Re: stress test for parallel workers

From: Tom Lane <tgl(at)sss(dot)pgh(dot)pa(dot)us>
To: Andres Freund <andres(at)anarazel(dot)de>
Cc: Andrew Dunstan <andrew(dot)dunstan(at)2ndquadrant(dot)com>, mark(at)2ndquadrant(dot)com, Thomas Munro <thomas(dot)munro(at)gmail(dot)com>, Justin Pryzby <pryzby(at)telsasoft(dot)com>, pgsql-hackers <pgsql-hackers(at)postgresql(dot)org>
Subject: Re: stress test for parallel workers
Date: 2019-10-11 20:40:41
Message-ID: 19525.1570826441@sss.pgh.pa.us
Views: Raw Message | Whole Thread | Download mbox | Resend email
Thread:
Lists: pgsql-hackers

Andres Freund <andres(at)anarazel(dot)de> writes:
> On 2019-10-11 14:56:41 -0400, Tom Lane wrote:
>> ... So it's really hard to explain
>> that as anything except a kernel bug: sometimes, the kernel
>> doesn't give us as much stack as it promised it would. And the
>> machine is not loaded enough for there to be any rational
>> resource-exhaustion excuse for that.

> Linux expands stack space only on demand, thus it's possible to run out
> of stack space while there ought to be stack space. Unfortunately that
> during a stack expansion, which means there's no easy place to report
> that. I've seen this be hit in production on busy machines.

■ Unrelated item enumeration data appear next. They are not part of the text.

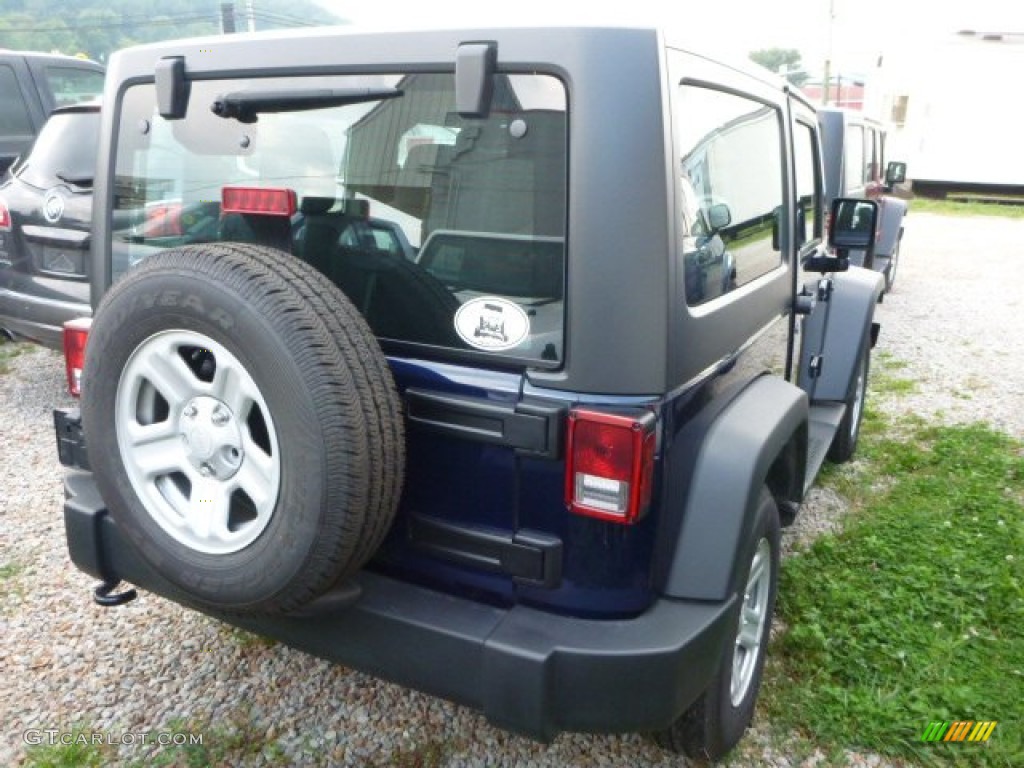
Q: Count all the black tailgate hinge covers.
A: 2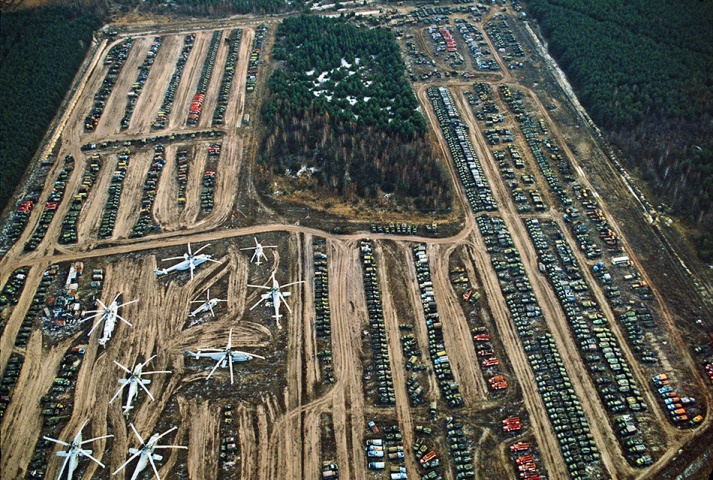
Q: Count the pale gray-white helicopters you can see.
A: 9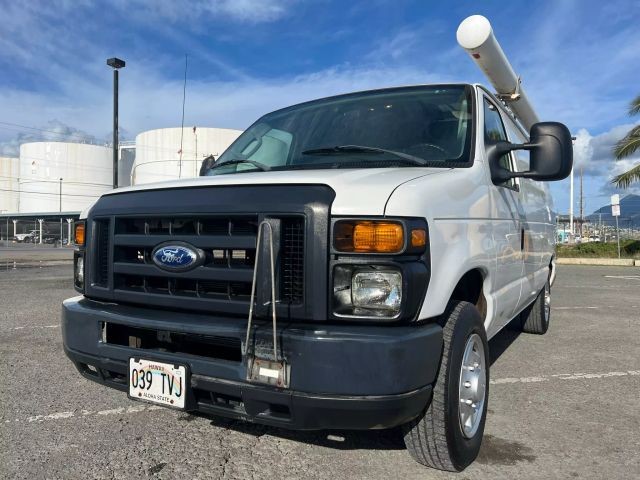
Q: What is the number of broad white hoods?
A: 1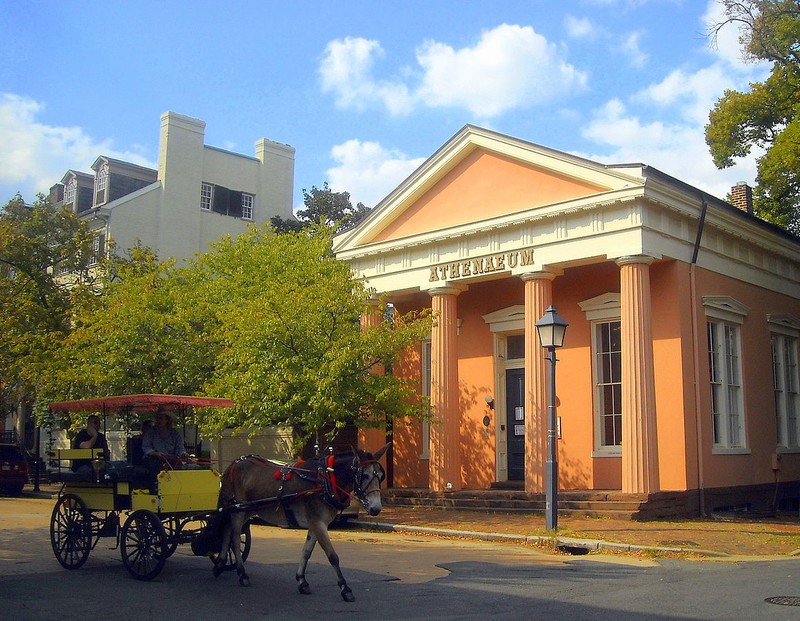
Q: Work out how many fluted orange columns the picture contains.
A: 4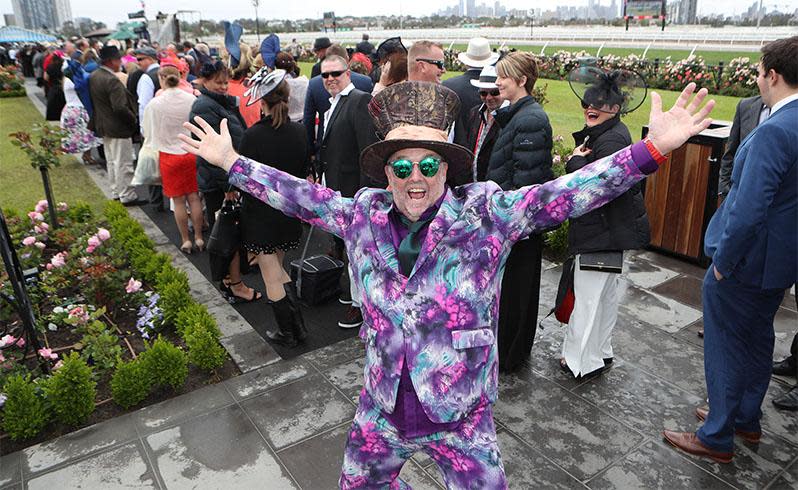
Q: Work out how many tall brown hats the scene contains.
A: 1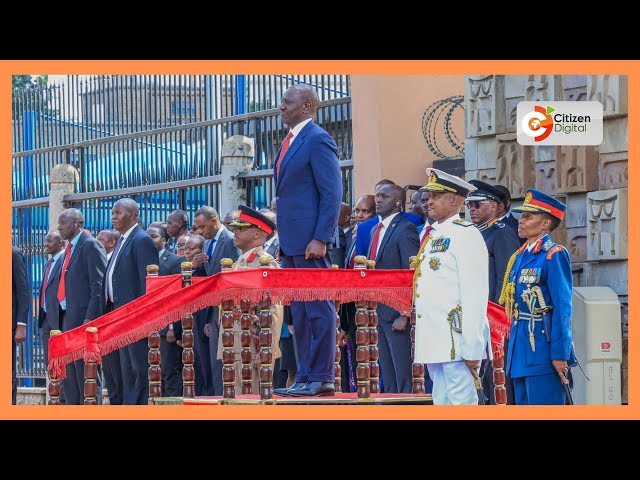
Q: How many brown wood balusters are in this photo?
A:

As I said, this machine doesn't seem busy enough for that to be a
tenable excuse; there's nobody but me logged in, and the buildfarm
critter isn't running.

> I wonder if the machine is configured with overcommit_memory=2,
> i.e. don't overcommit. cat /proc/sys/vm/overcommit_memory would tell.

$ cat /proc/sys/vm/overcommit_memory
0

> What does grep -E '^(Mem|Commit)' /proc/meminfo show while it's
> happening?

idle:

$ grep -E '^(Mem|Commit)' /proc/meminfo
MemTotal: 2074816 kB
MemFree: 36864 kB
MemAvailable: 1779584 kB
CommitLimit: 1037376 kB
Committed_AS: 412480 kB

a few captures while regression tests are running:

$ grep -E '^(Mem|Commit)' /proc/meminfo
MemTotal: 2074816 kB
MemFree: 8512 kB
MemAvailable: 1819264 kB
CommitLimit: 1037376 kB
Committed_AS: 371904 kB
$ grep -E '^(Mem|Commit)' /proc/meminfo
MemTotal: 2074816 kB
MemFree: 32640 kB
MemAvailable: 1753792 kB
CommitLimit: 1037376 kB
Committed_AS: 585984 kB
$ grep -E '^(Mem|Commit)' /proc/meminfo
MemTotal: 2074816 kB
MemFree: 56640 kB
MemAvailable: 1695744 kB
CommitLimit: 1037376 kB
Committed_AS: 568768 kB

> What does the signal information say? You can see it with
> p $_siginfo
> after receiving the signal. A SIGSEGV here, I assume.

(gdb) p $_siginfo
$1 = {si_signo = 11, si_errno = 0, si_code = 128, _sifields = {_pad = {0 <repeats 28 times>}, _kill = {si_pid = 0, si_uid = 0},
_timer = {si_tid = 0, si_overrun = 0, si_sigval = {sival_int = 0, sival_ptr = 0x0}}, _rt = {si_pid = 0, si_uid = 0, si_sigval = {
sival_int = 0, sival_ptr = 0x0}}, _sigchld = {si_pid = 0, si_uid = 0, si_status = 0, si_utime = 0, si_stime = 0}, _sigfault = {
si_addr = 0x0}, _sigpoll = {si_band = 0, si_fd = 0}}}

> Yea, that seems like it might be good. But we have to be careful too, as
> there's some thing were do want to be interruptable from within a signal
> handler. We start some processes from within one after all...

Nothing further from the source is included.